In many ways we could say that Dante is to Italy and the Italian language what Shakespeare is to English. But there is more to Dante than this. While Shakespeare is a master at communicating the complexities of human earthly experience, interactions and relationships, Dante in his Divine Comedy leads us to and through transcendent and eternal realities in a way that throws light on our earthly human experience.

We need that.

Without the light, heat and energy of the sun there would be no life on earth. Without the perspective of faith our time on earth is reduced to an exhausting existence.

This is why it is a happy coincidence that we can turn to Dante on today’s feast of the Exaltation of the Holy Cross. While our instinct is to run from the cross and to avoid suffering, Dante reminds us of the Paschal Mystery: for us the cross of Jesus is not an end or an obstacle but THE pathway.

This year on the feast of the Annunciation, 25 March, Pope Francis published Splendour of Light Eternal, a letter highlighting 2021 as the 700th anniversary of Dante’s death. (In Dante’s Florence the feast of the Annunciation was understood to be New Year’s Day since it was (in the mind of the time as in ours) the beginning of LIFE.

In the tradition of popes of the past century Francis uses this Dante anniversary to encourage us all to see Dante as our companion, one who can lead us to and through our fears to the ultimate hope.

Francis writes:

“Dante today – if we can presume to speak for him – does not wish merely to be read, commented on, studied and analysed. Rather, he asks to be heard and even imitated; he invites us to become his companions on the journey. Today, too, he wants to show us the route to happiness, the right path to live a fully human life, emerging from the dark forest in which we lose our bearings and the sense of our true worth. Dante’s journey and his vision of life beyond death are not just a story to be told; they are more than the account of a personal experience, however exceptional. Par 9

Dante understands sin to be a grasping at fleeting satisfaction instead of matching our desire with that for which the desire is created and given. As Pope Francis explains:

Dante, pondering his life of exile, radical uncertainty, fragility, and constant moving from place to place, sublimated and transformed his personal experience, making it a paradigm of the human condition, viewed as a journey – spiritual and physical – that continues until it reaches its goal. Here two fundamental themes of Dante’s entire work come to the fore, namely, that every existential journey begins with an innate desire in the human heart and that this desire attains fulfilment in the happiness bestowed by the vision of the Love who is God.

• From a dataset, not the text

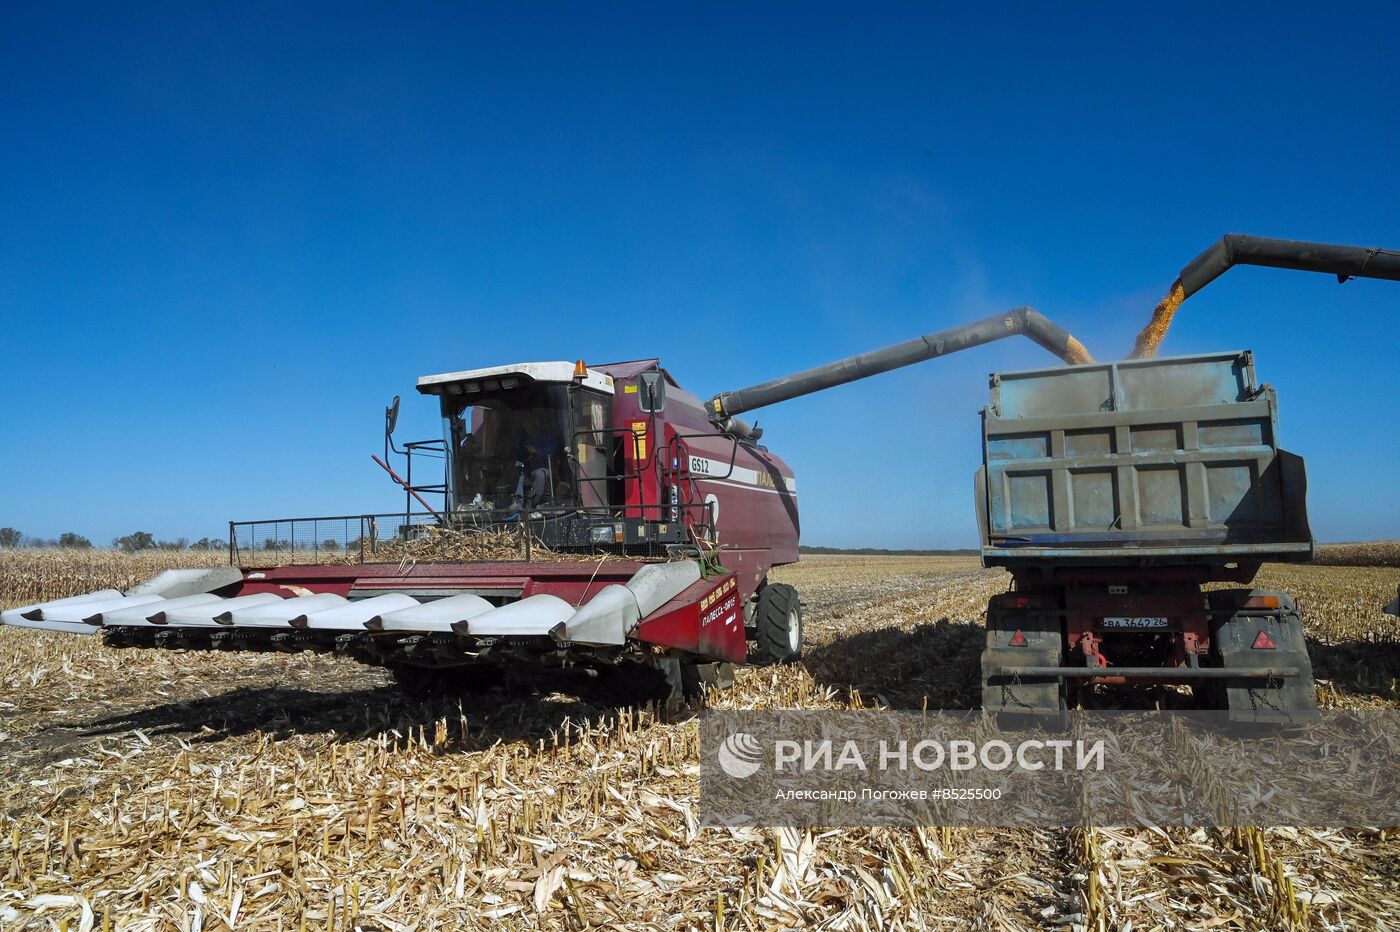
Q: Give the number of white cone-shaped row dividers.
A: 9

For all the tragic, sorrowful and distressing events he experienced, the great poet never surrendered or succumbed, He refused to repress his heart’s yearning for fulfilment and happiness or to resign himself to injustice, hypocrisy, the arrogance of the powerful or the selfishness that turns our world into “the threshing-floor that maketh us so proud.” (Par, XXII, 151)

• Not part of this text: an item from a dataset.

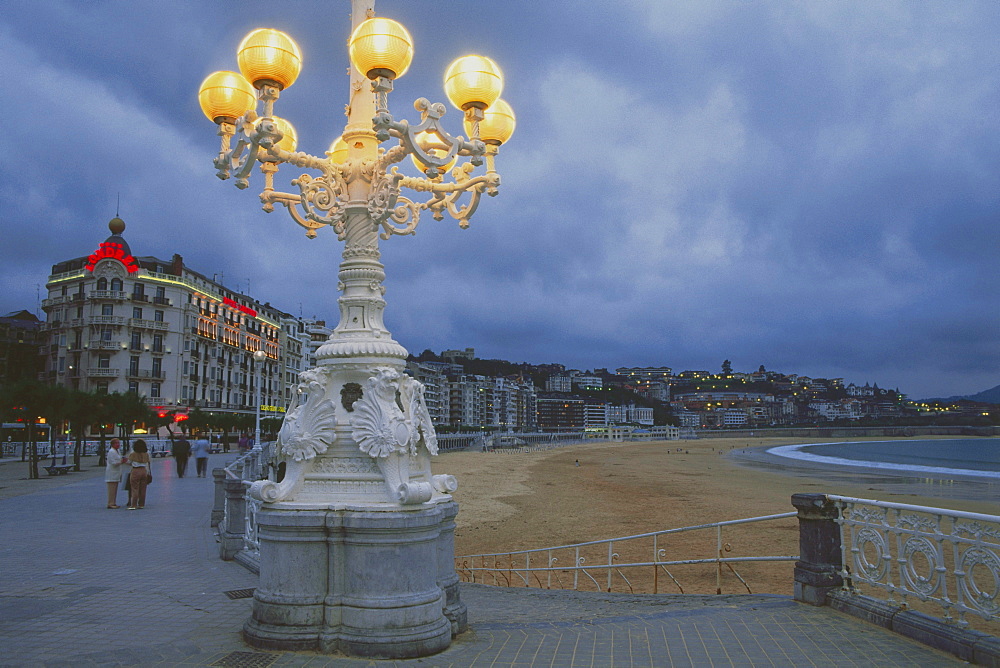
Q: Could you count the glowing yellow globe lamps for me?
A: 8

On this week’s Homily Studio which we will record today and publish tomorrow, John Kinder, Professor of Italian Studies at the University of Western Australia (and a NZer in exile), will join us to consider the readings of this Sunday – with a bit of a Dante insight.

If you have time today you might like to take an hour to get to know Dante in this Australian ABC podcast production. Click on the image below (or this link) to listen.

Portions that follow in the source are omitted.